Sauropods were long-necked, whip-tailed gigantic plant-eaters that roamed the Earth more than 90 million years ago. Other experts agreed that this find is a previously undiscovered species and that it was at least as big as the Argentinosaurus, which had been thought to set the record for size.

But what's known about Argentinosaurus anatomy is mostly based on an incomplete thigh-bone found in 1991, also in Argentina's fossil-rich Patagonia region. This time, paleontologists think they'll be able to unearth a much more complete fossil.

Already, the complete thigh bone they've uncovered is at 7.9 feet (2.4 meters) the longest of any vertebrate yet found, said paleontologist Jose Luis Carballido, who is leading the research team.
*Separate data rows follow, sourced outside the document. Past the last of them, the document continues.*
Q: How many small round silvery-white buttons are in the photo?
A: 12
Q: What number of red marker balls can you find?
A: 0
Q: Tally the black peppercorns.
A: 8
A volumetric estimate based on the femur and humerus they've uncovered suggests the animal weighed around 176,000 pounds (80,000 kilograms), he said.
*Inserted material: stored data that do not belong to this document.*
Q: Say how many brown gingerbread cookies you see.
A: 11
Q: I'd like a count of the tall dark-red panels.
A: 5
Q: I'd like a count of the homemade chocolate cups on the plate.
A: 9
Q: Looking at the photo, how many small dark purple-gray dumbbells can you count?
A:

"Based on what is known of the animal, it was certainly very, very large," agreed paleontologist John Whitlock of Mount Aloysius College in Pennsylvania.

"Just how large may have to wait for more fossils and will probably depend on the method used to estimate its total size - we've seen how much estimates of mass can change for fragmentary animals like Argentinosaurus - but right now it would certainly seem to be a strong contender for largest known sauropod," Whitlock said.

Paleobiologist Paul Upchurch of University College London believes size estimates are more reliable when extrapolated from the circumference of bones. He said this femur is a whopping 43.3 inches (1.1 meter) around, about the same as the Argentinosaurus' thigh bone.

"Whether or not the new animal really will be the largest sauropod we know remains to be seen," said Upchurch, who wasn't involved in this discovery but has seen the bones firsthand.

"Certainly the new animal appears to be at least as large as Argentinosaurus, and is a new species," Upchurch added. "Its real scientific value comes from the fact that it looks like this new form will be more complete than Argentinosaurus, so we'll get a better look at the anatomy of one of these super giants."

The bones were spotted years ago by a worker at a ranch outside the town of Las Plumas in Patagonia's Rio Chubut valley, and Carballido's team from the museum began digging in January 2013.

"What they discovered is a cemetery of dinosaurs the likes of which we had never seen in the history of Argentine paleontology," Cuneo said.

Along with this titanosaur, they have found the fossils of seven other dinosaurs, and have only uncovered an estimated 20 percent of the find. For now, the rest have been covered with plaster to protect them from the Southern Hemisphere winter and excavations will resume in the spring.